Human genius and the abilities to be one or many, are not extinct unless we humans extinct ourselves and other supportive life by extincting a habitable earth/home. Frankly, I think by our own human species actions of stupidity and ignoring many of the "Ah-Ha" persons, we, including potential genius's, should be put on the Endangered Life Form List, along with the others we have put on that list, and those who became Extinct during our time (stewardship for the religious persons) on earth.

We, as a species, have many intelligent humans with abilities of logic, common sense and some genius among the 7 plus billions. Surely, with those combinations, we can stop being parasites/virus and become the symbiotic species we need to be. Genius will only continue with the applied logic, common sense, intelligence, and caring for the world and all living forms, the rest of us must contribute for survival.

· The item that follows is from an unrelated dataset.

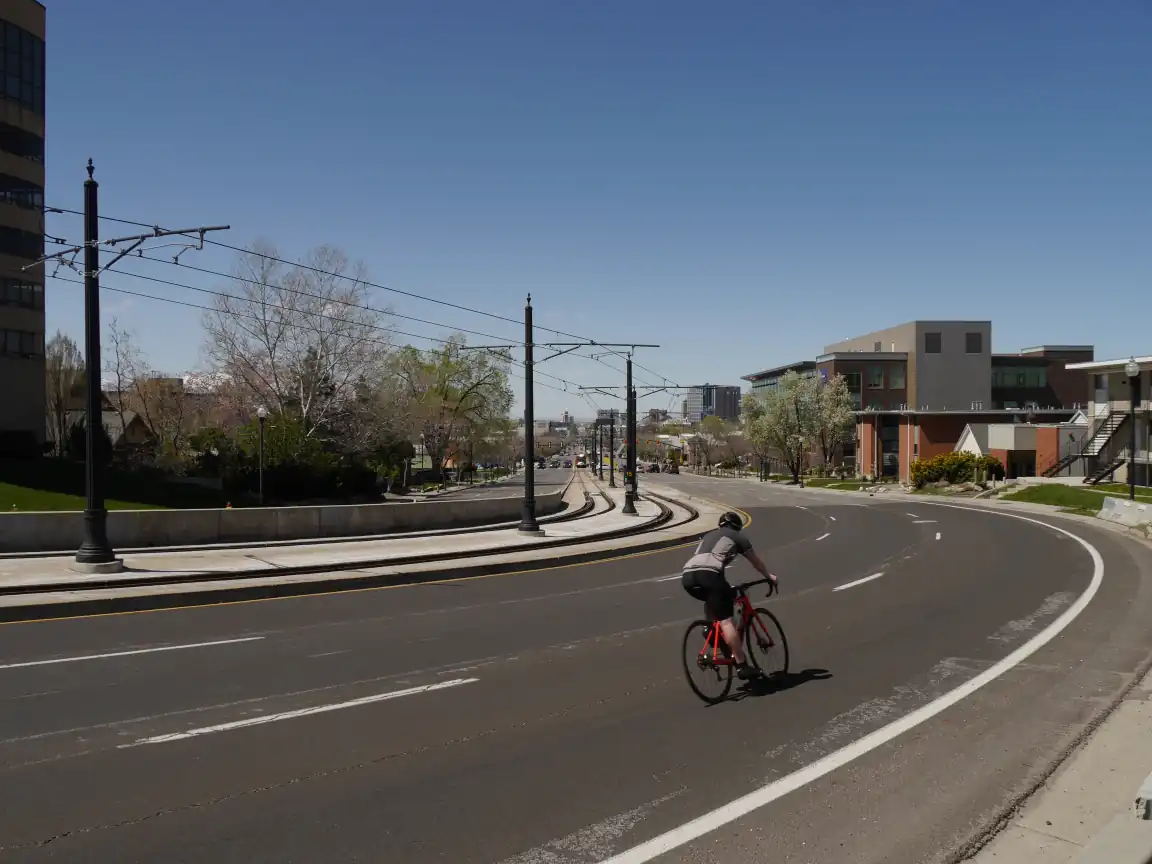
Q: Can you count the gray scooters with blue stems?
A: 0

Yes- there is hope human genius is not extinct - yet.
 

Stephen Brian (23)
Wednesday February 6, 2013, 9:33 pm
There are a few sides to this:

First, major advances in flashy fundamental physics tend to be made by large collarborations because the sheer number of man-hours and disparate skill-sets involved in design, data-analysis, equipment-handling, etc. are just too much for a few brilliant people. The LHC has been a full-time job for, if I recall correctly, thousands of technical staff and reserachers for years. There just isn't enough time in a single career to do what has been accomplished there. On the theory-side, nobody can really make major advances without new experimental verification.

That said, in retrospect, "genius" is only labelled that after the utility of an advance is known. Consider Einstein: Who, at the time, would have imagined that quantum physics would allow us to go from vacuum-tubes to microchips and transform the economy? Who would have imagined that special relativity, which was intended only to really apply to objects moving at much higher speeds than anything man-made went at the time, would get us the precision we need for satellite-based telecommunications and, again, transform the world? They were both considered very interesting at the time, but Einstein got his Nobel prize for explaining why shining high frequency light on metal made sparks, not for E=Mc^2. (To be fair, his explanation for the photo-electric effect was half of the basis for quantum mechanics.)

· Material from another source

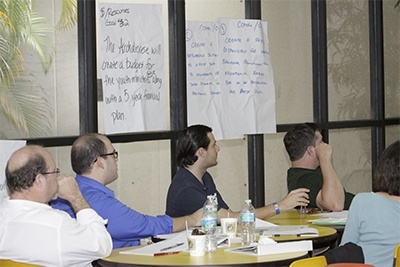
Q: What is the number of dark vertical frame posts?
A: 5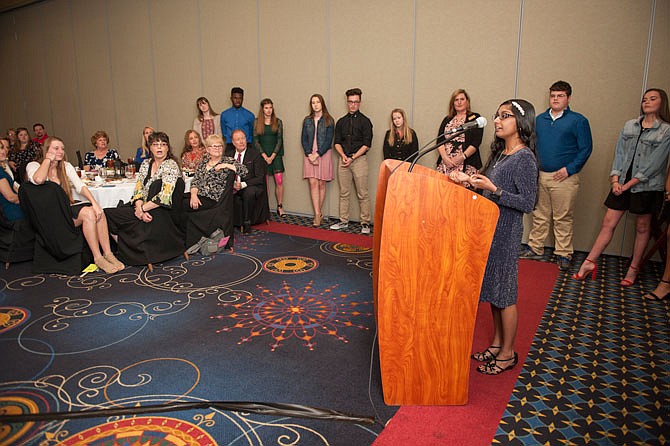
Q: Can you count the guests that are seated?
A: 11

In, in physics, we know there are breakthroughs to be made. Our theories break down at high energies. We have no idea what the origins of the observed forces and masses are. (The Higgs mechanism just translates the mass-problem into the language of force-problems.) Somebody will come up with the right idea, if it is not already waiting to be tested. Like Heidi mentioned, we also need to develop a way to effectively express relativity in the language of interaction-state quantum mechanics or, equivalently, interaction-state quantum mechanics in terms of geometry. (The problem, I think, is that the interaction-state is that of particles and gravity couples to energy, which is the wave-state.)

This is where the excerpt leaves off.